### What the task asks
Go through the records below and tally the lines that include "round". Answer with the number only.

### Data records
- - -
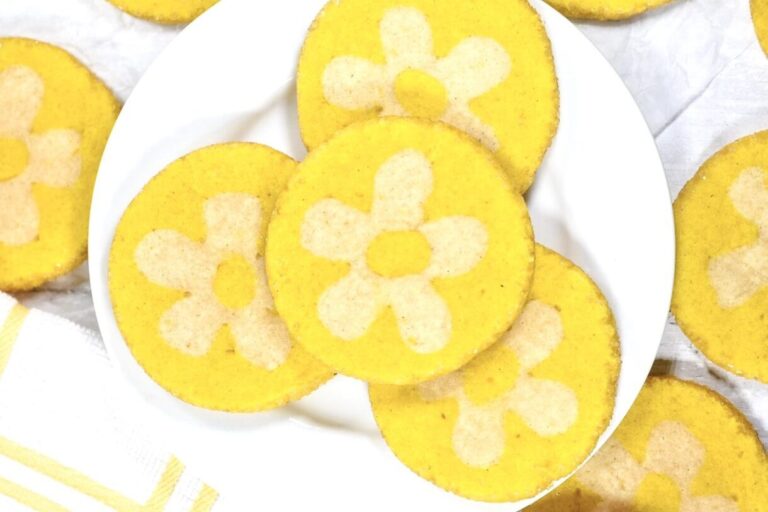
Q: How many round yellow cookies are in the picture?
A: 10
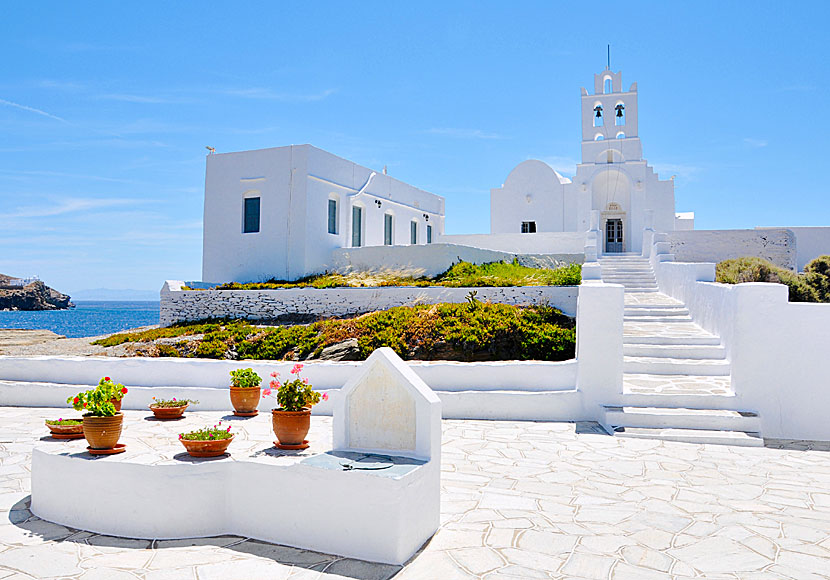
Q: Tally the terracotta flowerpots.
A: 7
- - -
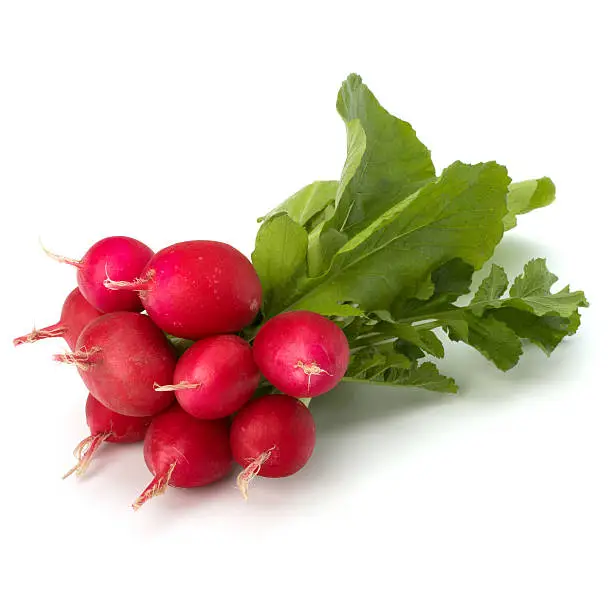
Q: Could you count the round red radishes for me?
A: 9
- - -
### Exercise result
2